Um clássico dos nossos dias - Por: Emerson Monteiro


Aprendi do tempo que nunca se perca a chance de ser sincero, sobretudo quando isto vier do senso da justiça e lhe permita a satisfação de cumprir com o dever. Por tal motivo, quero falar um pouco desse clássico dos nossos dias, Dimas Macedo, nascido em Lavras da Mangabeira, jurista, poeta, historiador e ensaísta das letras cearenses. Ao modo desses costumes imediatos a que nos sujeitamos, na velocidade contemporânea, resenharei nalgumas poucas palavras o perfil de pessoa impar, devoto das artes e letras, respeitado nos rincões acadêmicos das nações do mundo ocidental.

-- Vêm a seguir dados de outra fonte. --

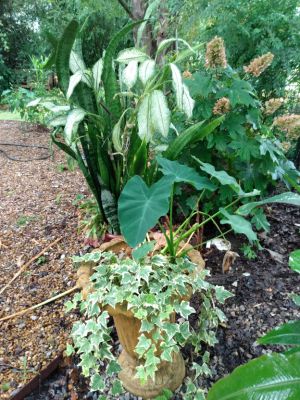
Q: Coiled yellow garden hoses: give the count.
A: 0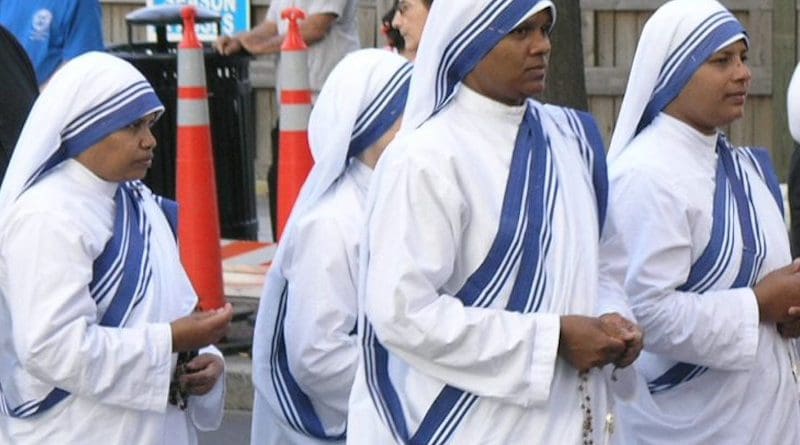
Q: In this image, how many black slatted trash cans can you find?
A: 1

Vida intensa, magnânimo naquilo que exerce na vida pública, se destaca no âmbito profissional das hostes jurídicas do Ceará, além de produzir poemas inspirados e definitivos, de subscrever vasta obra crítica, destaque no afã de testemunhar a escritura nacional e internacional com maestria dos clássicos.


Dimas conta na sua bagagem com os livros de poemas: A Distância de Todas as Coisas, Lavoura Úmida, Estrela de Pedra, Liturgia do Caos, Vozes do Silêncio, Sintaxe do Desejo, O Rumor e a Concha e Guadalupe. E livros de crítica literária ou ensaios: Leitura e Conjuntura, A Metáfora do Sol, Ossos do Ofício, Crítica Imperfeita, Crítica Dispersa, Ensaios e Perfis, A Letra e o Discurso, Crítica e Literatura, A Brisa do Salgado e.
 Afonso Banhos: Ensaios de Filosofia

Sua participação em publicações inúmeras, associações, movimentos culturais, missões e conferências pelo mundo; poemas e textos traduzidos em vários idiomas, com divulgação em órgãos de conceito nos tantos países que frequenta com naturalidade; exercício da cátedra nos campos da Literatura, do Direito e da Filosofia; fazem desse autor personalidade exponencial da cultura brasileira, gigante da sapiência de nossa gente durante história de êxito por muitos bem respeitada e aceita.

Nisso, me valho dos ditames da consciência da verdade quando ora dedico estas palavras no intuito de enfatizar a inestimável presença do professor Dimas Macedo, culto defensor da melhor produção dos pensadores desta época, prazer  de quem aprecia buscar a calma do dever cumprido qual razão de apaziguar o espírito de meu próprio tempo.